What is Emphasis and How is it Coded?
Speech Prosody 2006 Dresden.

Audio Examples.


Contents :

1. Accent coding by pitch features 2. Accent coding by non-pitch features 3. Emphasis for contrast and for semantic intensification 3.1 Emphasis for contrast in pitch accents: Peak contours 3.2 Emphasis for contrast in pitch accents: Valley contours 3.3. Emphasis for intensification in pitch accents: positive semantic heightening 3.4 Emphasis for intensification in non-pitch accents: negative semantic heightening 4. Speaker and listener-oriented FOCUS

1. Accent coding by pitch features in the mini-dialogue

Speaker A:
"Peter invited a few of his friends to a party in his flat.
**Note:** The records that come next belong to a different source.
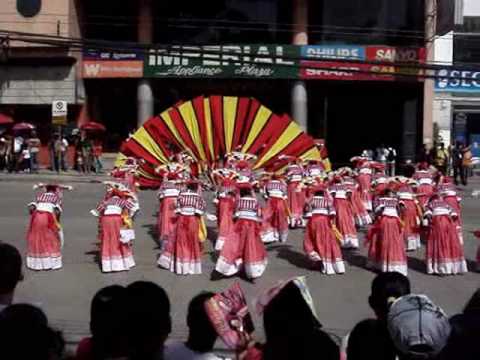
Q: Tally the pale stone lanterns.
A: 0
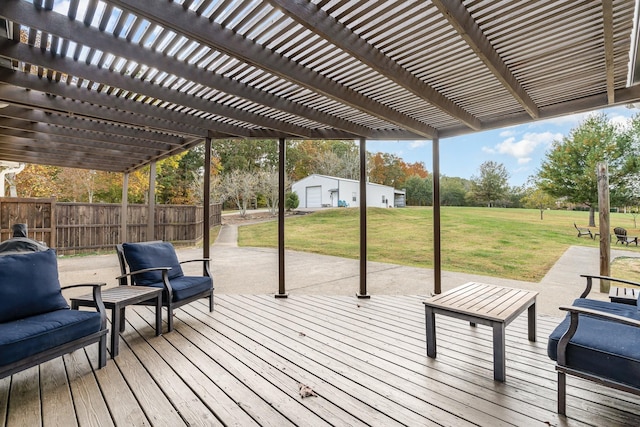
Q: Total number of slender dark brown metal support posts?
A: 4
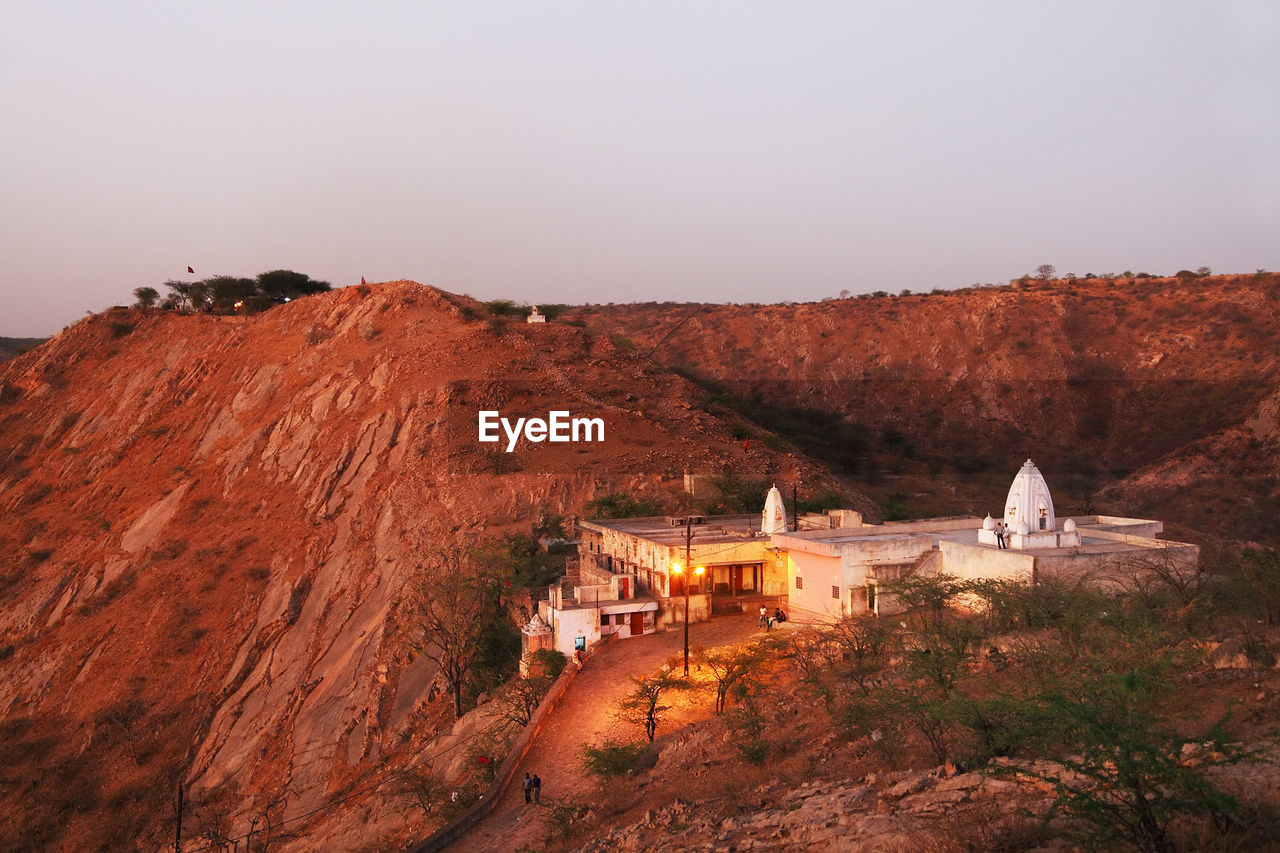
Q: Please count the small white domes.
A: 3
Mary came with Manny ."
Speaker B:
"No, Anna came with Manny."

Example 1a: Double focus for highlighting of two information units
Two f0 peak contours with donwstep of the second f0 maximum

Female speaker:
"(Peter invited a few of his friends to a party in his flat.)
Mary came with Manny ".

Male speaker:
"(Peter invited a few of his friends to a party in his flat.)
Mary came with Manny ".

Example 1b: Single focus, partial deaccentuation of background information unit
f0 peak contour on primary information unit, f0 valley contour on background information unit;
peak maximum raised compared with double focus to accentuate contrast between information units

Male speaker:
"Peter invited a few of his friends to a party in his flat. Mary came with Manny."
Female speaker:
"No, Anna came with Manny."
high degree of reinforced accent on primary information unit

Female speaker:
"Peter invited a few of his friends to a party in his flat. Mary came with Manny."
Male speaker:
"No, Anna came with Manny."
lower degree of reinforced accent on primary information unit

Example 1c: Single focus, complete deaccentuation of given information unit


Male speaker:
"Peter invited a few of his friends to a party in his flat. Mary came with Manny."
Female speaker:
"No, Anna came with Manny."


2. Accent coding by non-pitch features

Example 2: Force accent to heighten negative meaning of lexical element


"...Valerie die Treppe runterkickt."
"...kicks Valerie down the stairs."
In the German compound verb runterkickt, the lexical stress is on the adverbial particle runter, not the stem kickt,
and the verbal phrase die Treppe runterkickt gets a pitch accent on Treppe.
In addition, kickt receives a force accent, which strengthens non-sonority, to heighten the negative lexical meaning.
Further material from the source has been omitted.